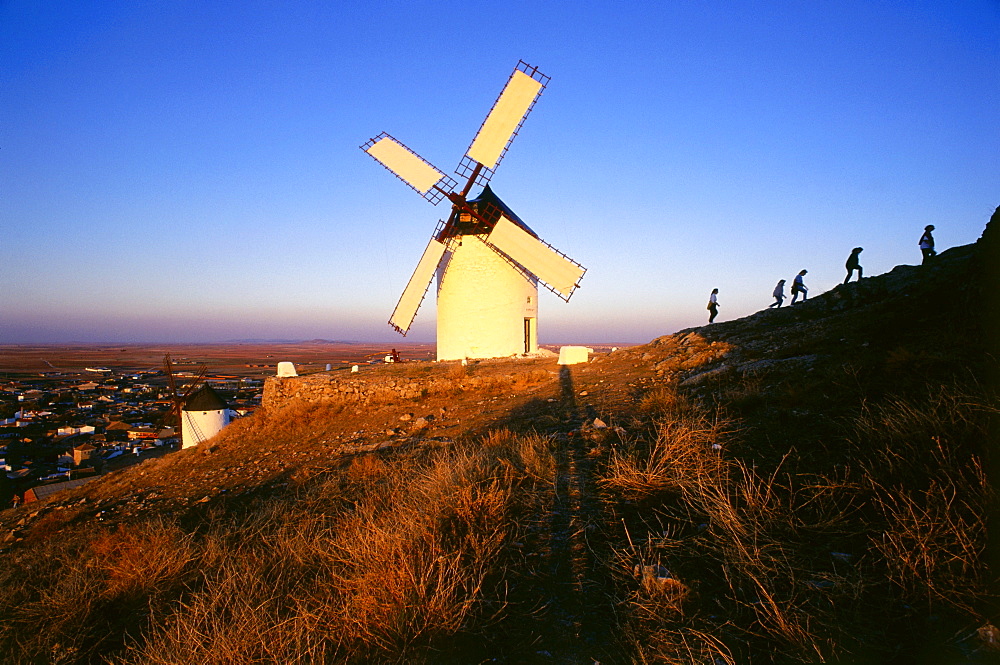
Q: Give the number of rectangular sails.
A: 4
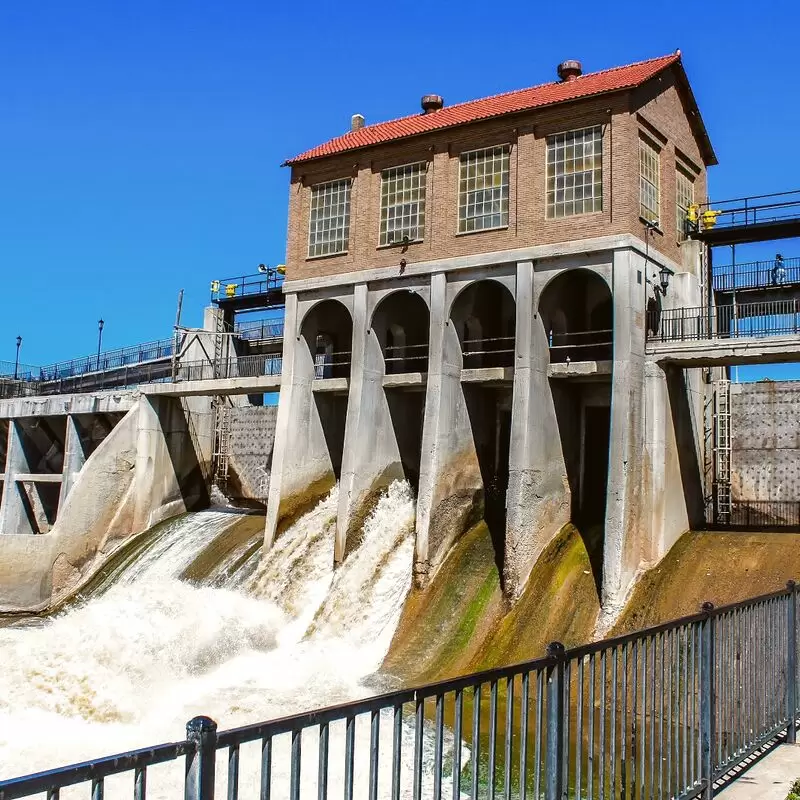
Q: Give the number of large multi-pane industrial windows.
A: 6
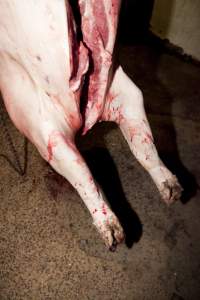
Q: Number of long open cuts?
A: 1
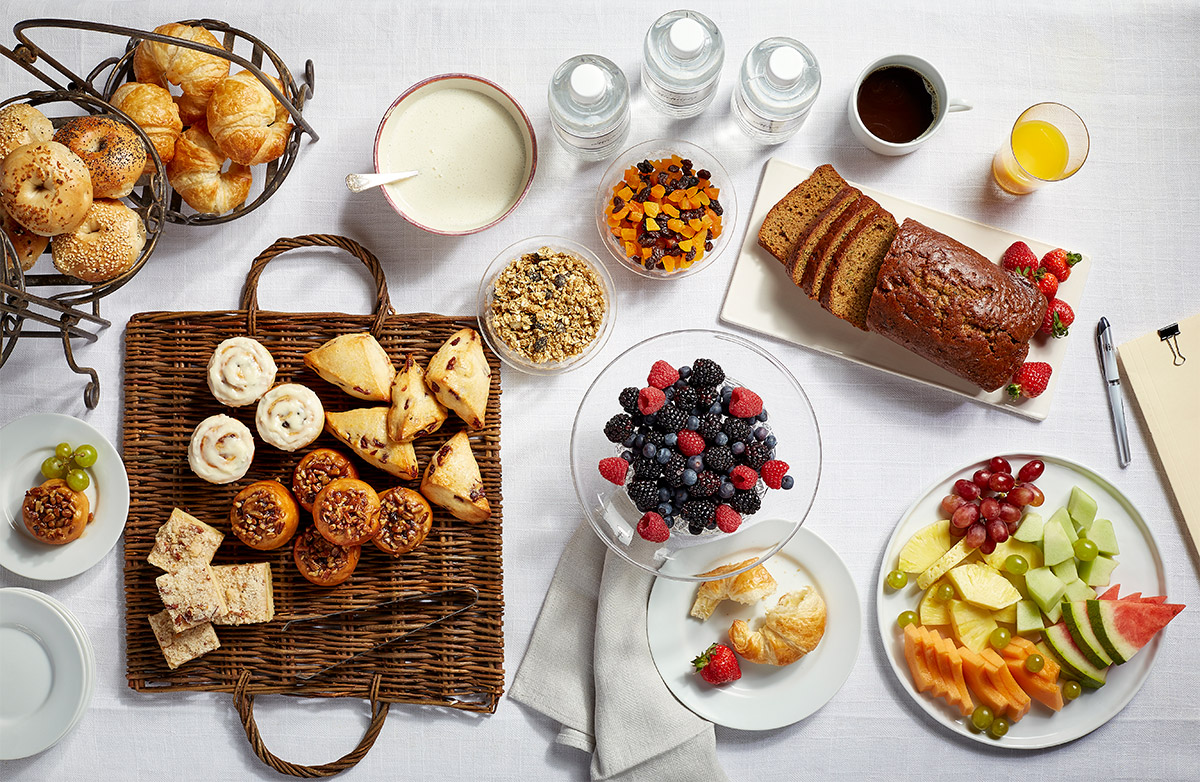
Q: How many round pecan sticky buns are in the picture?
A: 6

- _Task prompt_:
What is needed is an exact repetition of every entry, without the pictures.

- _Result below_:
Q: Give the number of rectangular sails.
A: 4
Q: Give the number of large multi-pane industrial windows.
A: 6
Q: Number of long open cuts?
A: 1
Q: How many round pecan sticky buns are in the picture?
A: 6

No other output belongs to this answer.